[Data — start]

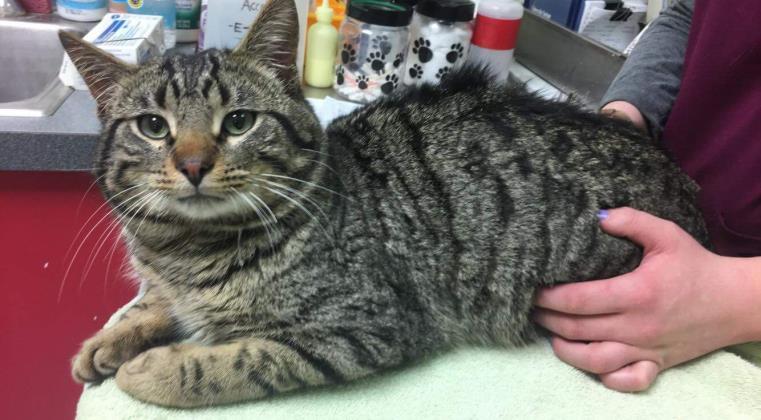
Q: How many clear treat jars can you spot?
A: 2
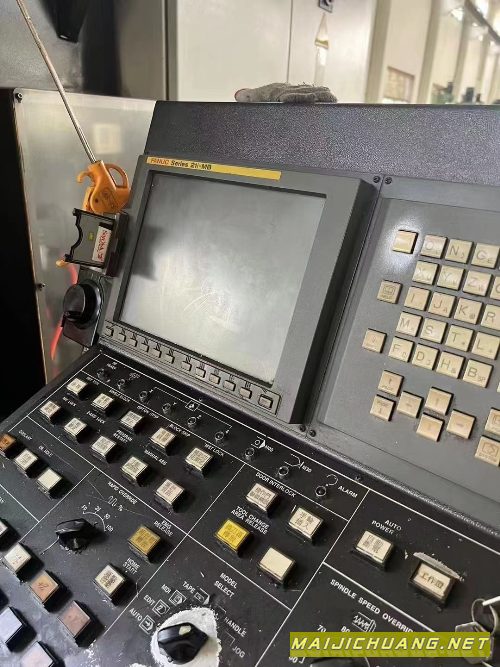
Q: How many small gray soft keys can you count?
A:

[Data — finish]
[Data — start]

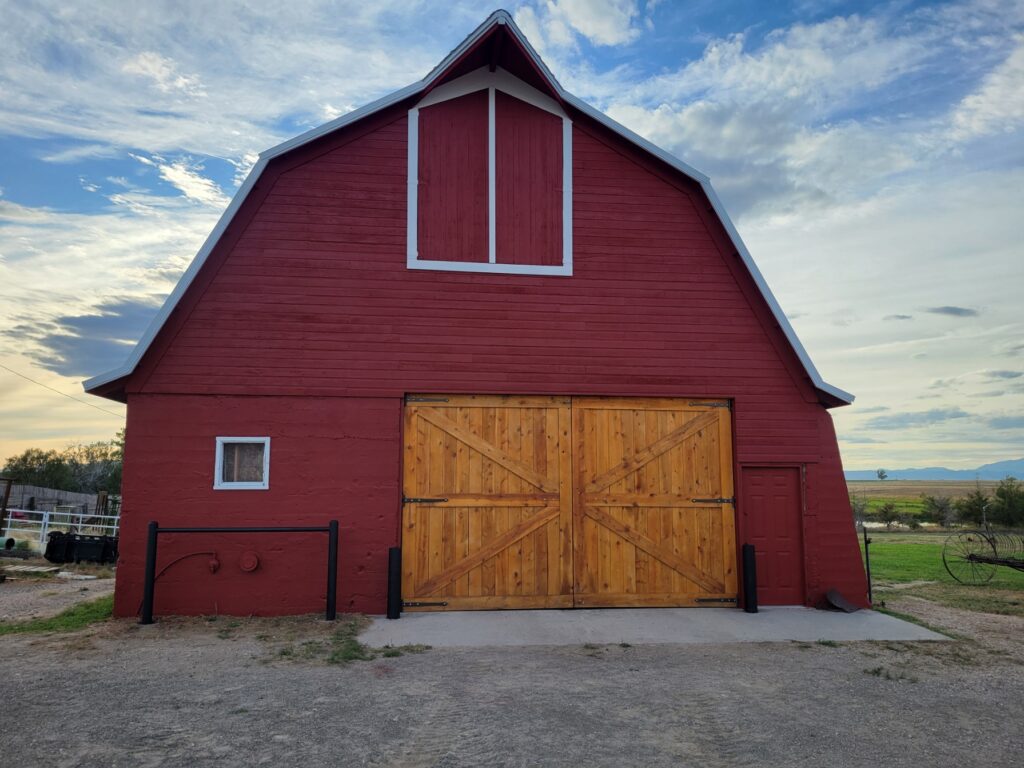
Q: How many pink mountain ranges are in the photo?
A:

[Data — finish]

### What you are asked to do
Every line of the listing that holds "many" should be found and copied.

### Written solution
Q: How many clear treat jars can you spot?
Q: How many small gray soft keys can you count?
Q: How many pink mountain ranges are in the photo?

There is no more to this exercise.